The manuscript is one of the oldest illuminated manuscript to be penned in silver ink on parchment which has been dyed purple, with colors chosen from dark purple to reddish brown.

The text is written on 188 folios (376 pages) of parchment made from calf skin, with the thinner parchment showing its higher value. The manuscript is quite large in size, with a height of 300 mm and width of 250 mm, and the text is written in a 215 mm square block with two columns of twenty lines each.

The Vienna Genesis and the Sinope Gospels are also written in silver ink on purple-dyed parchment. In the Middle Ages, purple was believed to be a symbol of royalty or holiness, and because Christianity considered Jesus Christ to be the embodiment of God, he is worthy of the rare purple dye.

=== Decoration ===
In the Christ before Pilate illumination, the trial of Christ before Pilate is shown, where Pontius Pilate is sitting on a chair surrounded by people. There is a halo-like shape drawn over the whole scene, and the people are arranged in a semi-circle. Below that, separated by a ground line, are Jesus and several other figures that are supposed to be standing in front of Pilate. If someone were to draw a line around the whole image, it would form the shape of an arch. A model of an apse shows how easily the miniature could fit into the shape, and how likely it was that it is a direct copy of the apse of some structure. In many of the images, the eyes of the crowd figures are not quite focused on the subject on the drawing, suggesting that they held another position when they were first drawn.

Christ stands in a subordinate position, lower and to one side. Pilate's commanding position distinguishes these miniatures from almost all other versions of the trial in early Christian and medieval art.
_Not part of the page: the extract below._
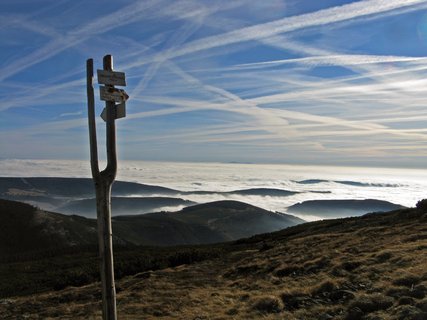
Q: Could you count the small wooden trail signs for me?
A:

Another distinctive mark of these miniatures is the moment selected for the representation. In the first scene, this is the beginning of the trial when Christ is led to Pilate by the high priests, one of whom supports the charges. The second scene represents the choice between Christ and Barabbas offered by Pilate to the Jews. These two scenes show that the formal opening of the trial and the central moment of it when the critical issue was posed. Almost all other representations are content to present the famous hand-washing scene, the last act of the trial, in which Pilate disclaimed responsibility for the decision taken. In the Rossano Gospel's Trial of Christ, there are three acts and three interludes. The inscription on the rector at the top (Matt 27:2) announced the opening of trial in which Christ's silence and refusal to answer charges is the focal point, interpolated with the fate of Judas (27:3-5). The second event of the trial, the choice between Christ and Barabbas (Luke 23:18 or Matt 27:21), has an interluding scene featuring Herod (Luke 23:6-12). The third act of trial is the Washing of Pilate's Hands (Matt 27:23-25) with the interlude of the Message of Pilate's Wife (Matt.27:19).
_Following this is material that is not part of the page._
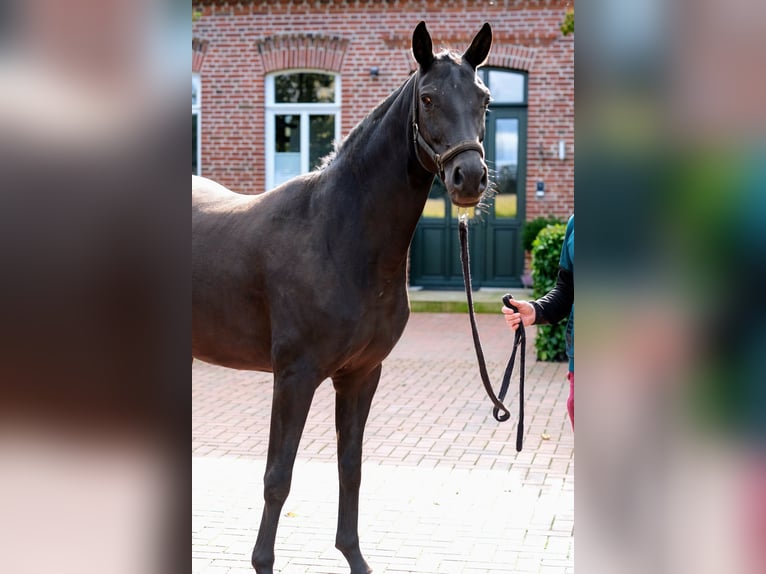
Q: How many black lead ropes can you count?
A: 1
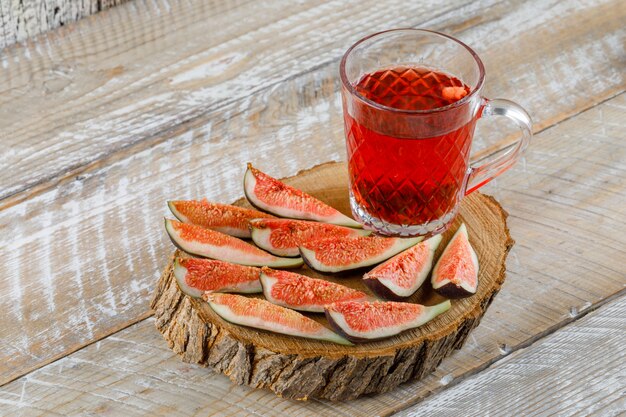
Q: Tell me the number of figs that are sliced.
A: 11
In the illustration of Saint Mark writing the Gospels, there are two figures; Saint Mark is seated in a throne-like chair with his muse, Mary, as Divine wisdom. There is definitely a sense of space within. The robes of the two figures are also lined with complexity with many strokes of the pen showing the folds of cloth. Thus, it is surprising that the surrounding architecture, which consists of two columns and what appears to be an apse or other such archway, is devoid of all but the simplest details. Even the top of the arch with its seashell-like pattern is rigid and sharp, which further proves the theory that the miniatures on the pages of this Gospels were derived from existing structures.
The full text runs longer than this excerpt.